» INPUT DATA:
== Segment start ==
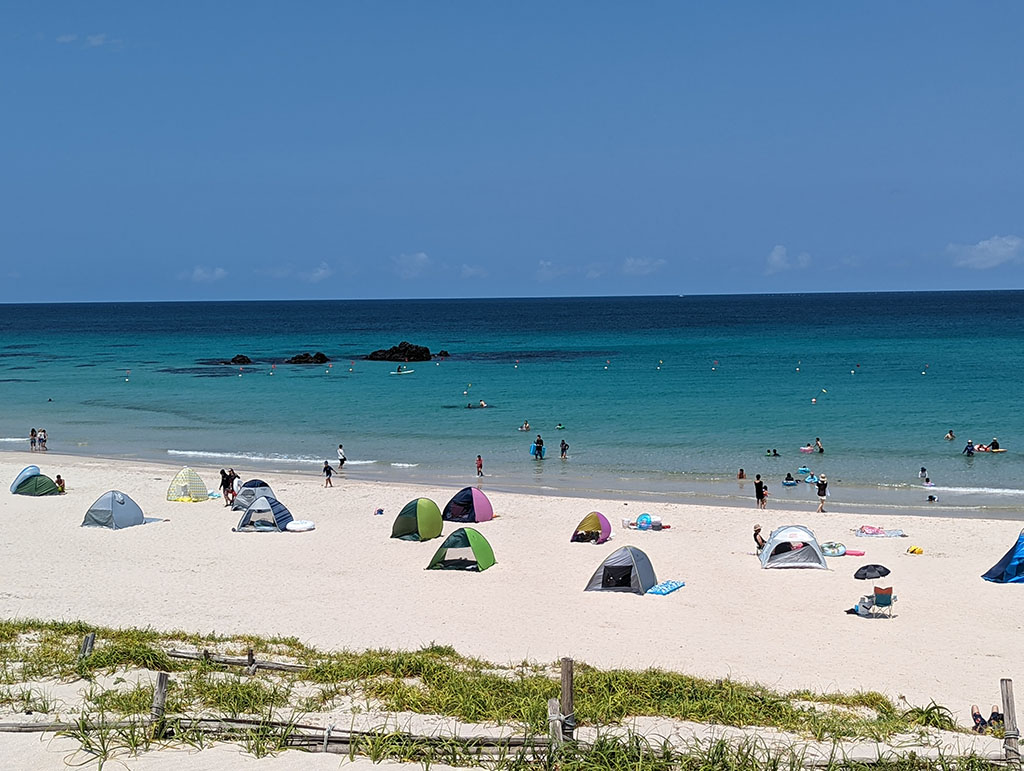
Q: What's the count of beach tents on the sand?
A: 12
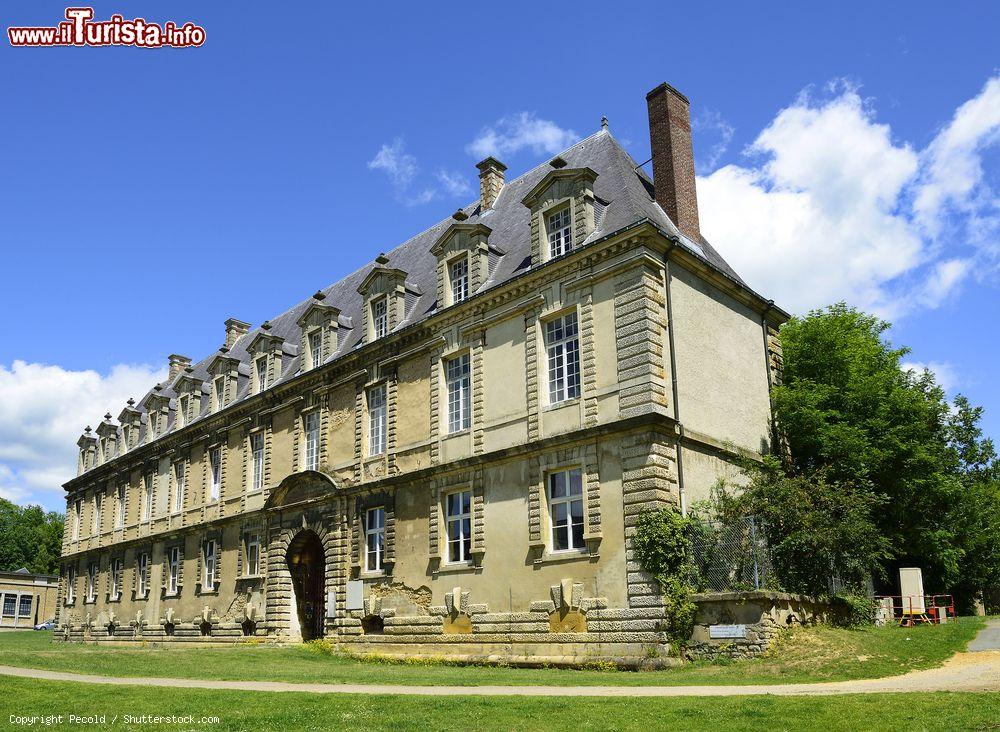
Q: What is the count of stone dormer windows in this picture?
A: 11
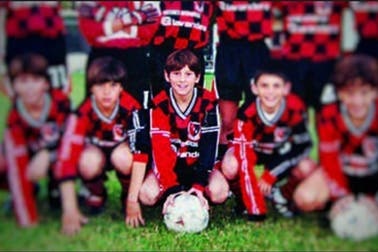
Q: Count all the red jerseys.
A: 11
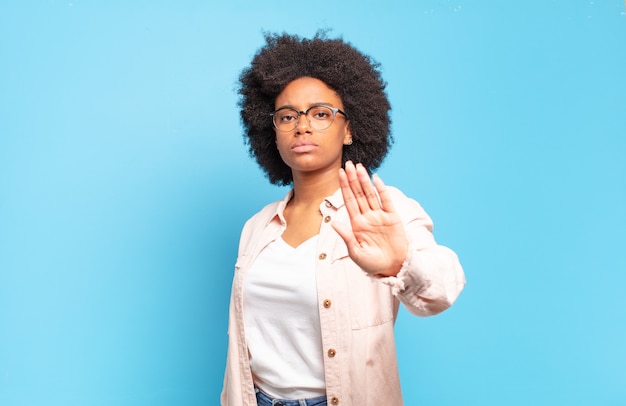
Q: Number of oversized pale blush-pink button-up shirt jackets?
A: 1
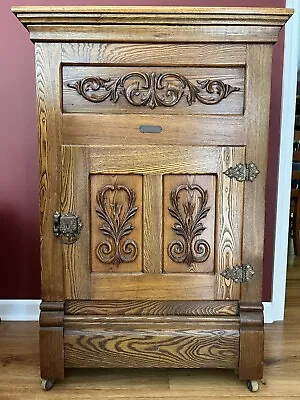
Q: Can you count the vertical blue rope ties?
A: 0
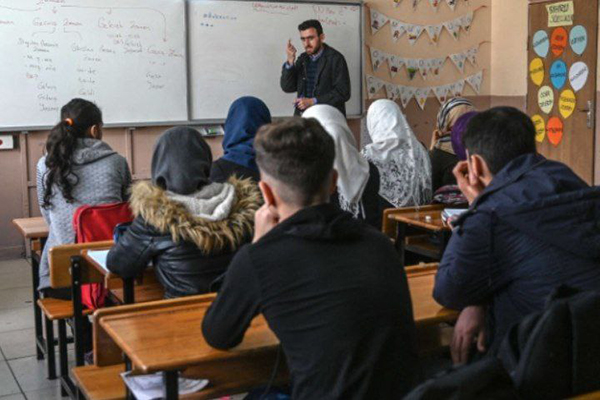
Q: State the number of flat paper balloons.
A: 10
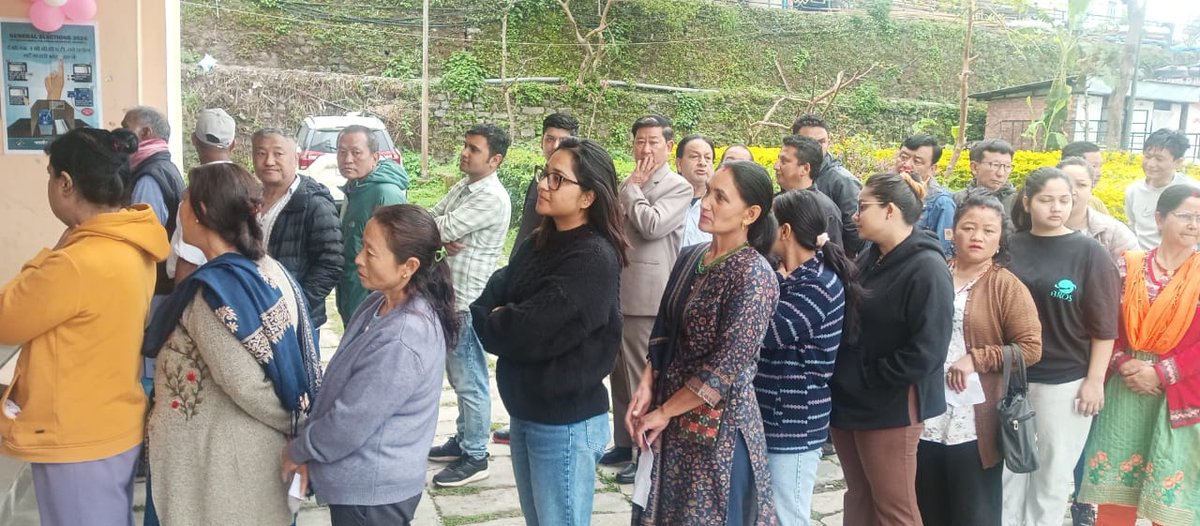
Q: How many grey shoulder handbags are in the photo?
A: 1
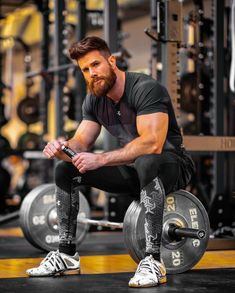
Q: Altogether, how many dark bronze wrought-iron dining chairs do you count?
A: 0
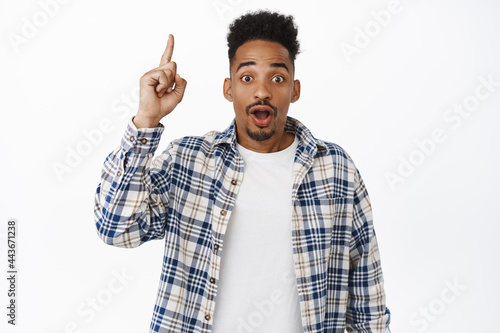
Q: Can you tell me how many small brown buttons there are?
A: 8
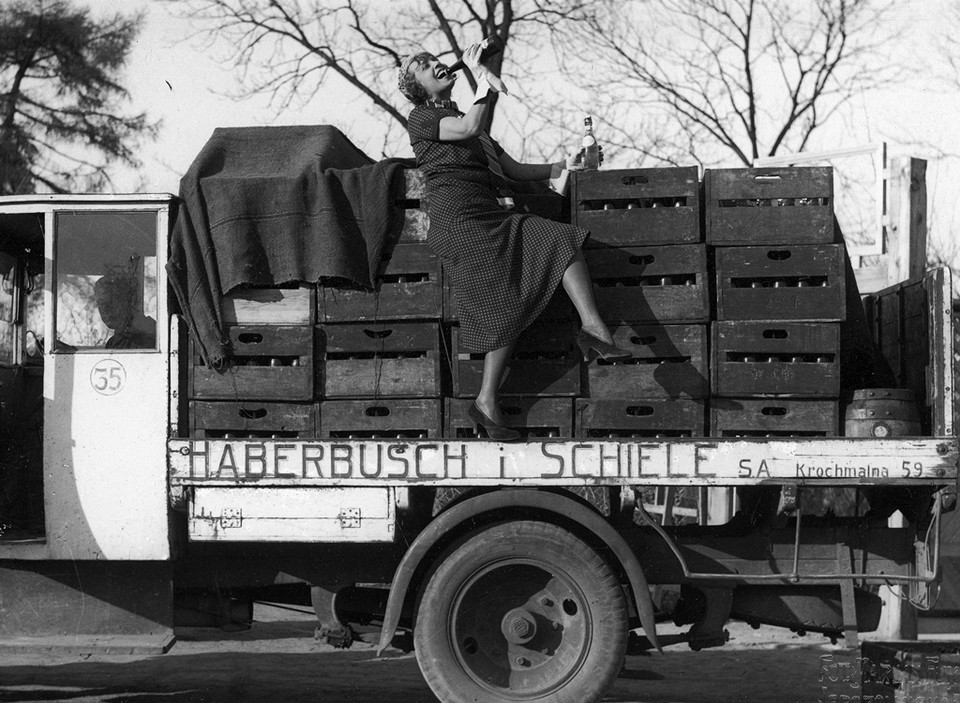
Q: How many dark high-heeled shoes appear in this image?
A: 2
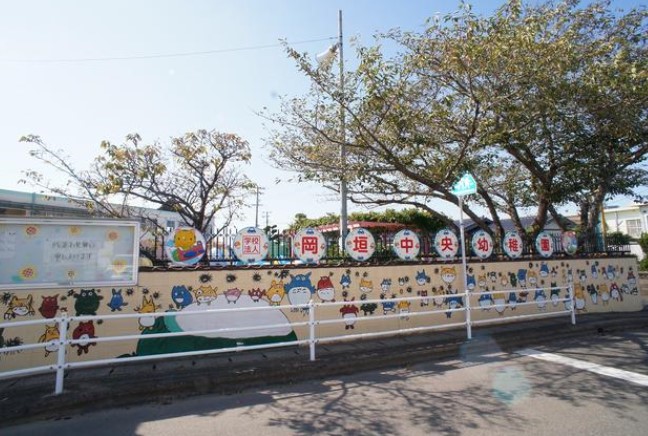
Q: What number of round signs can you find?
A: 10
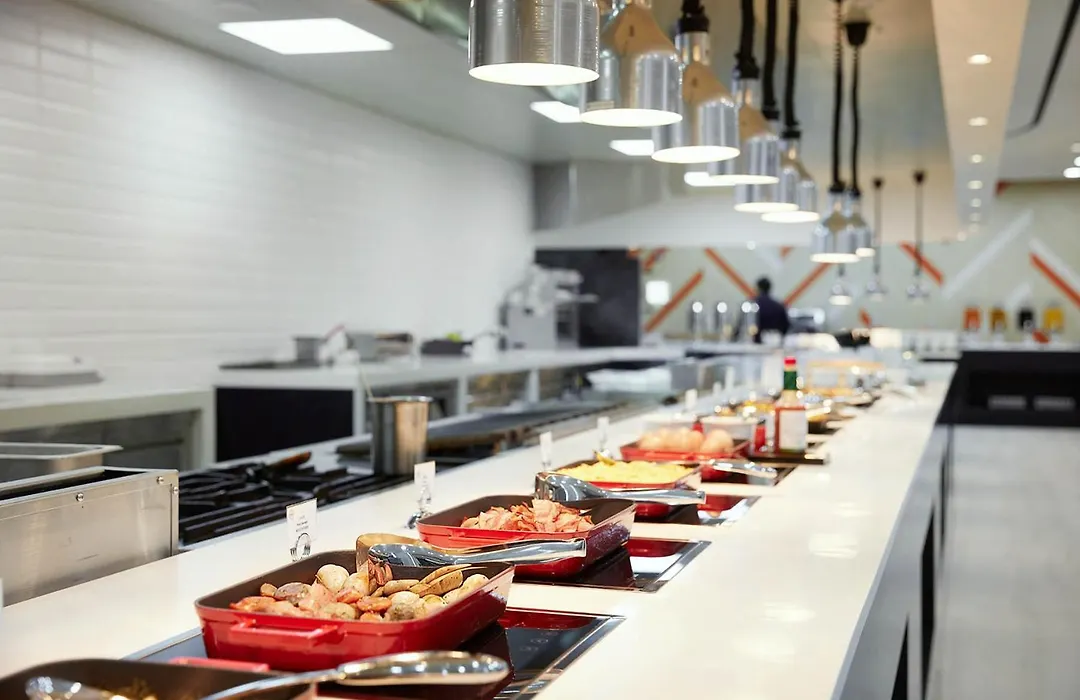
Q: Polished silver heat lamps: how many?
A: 11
== Segment end ==
» ABOUT THIS TASK: Pictures stay out. Write out everything else in the material exactly.

» ANSWER TO THE EXERCISE:
Q: What's the count of beach tents on the sand?
A: 12
Q: What is the count of stone dormer windows in this picture?
A: 11
Q: Count all the red jerseys.
A: 11
Q: Number of oversized pale blush-pink button-up shirt jackets?
A: 1
Q: Can you count the vertical blue rope ties?
A: 0
Q: State the number of flat paper balloons.
A: 10
Q: How many grey shoulder handbags are in the photo?
A: 1
Q: Altogether, how many dark bronze wrought-iron dining chairs do you count?
A: 0
Q: Can you tell me how many small brown buttons there are?
A: 8
Q: How many dark high-heeled shoes appear in this image?
A: 2
Q: What number of round signs can you find?
A: 10
Q: Polished silver heat lamps: how many?
A: 11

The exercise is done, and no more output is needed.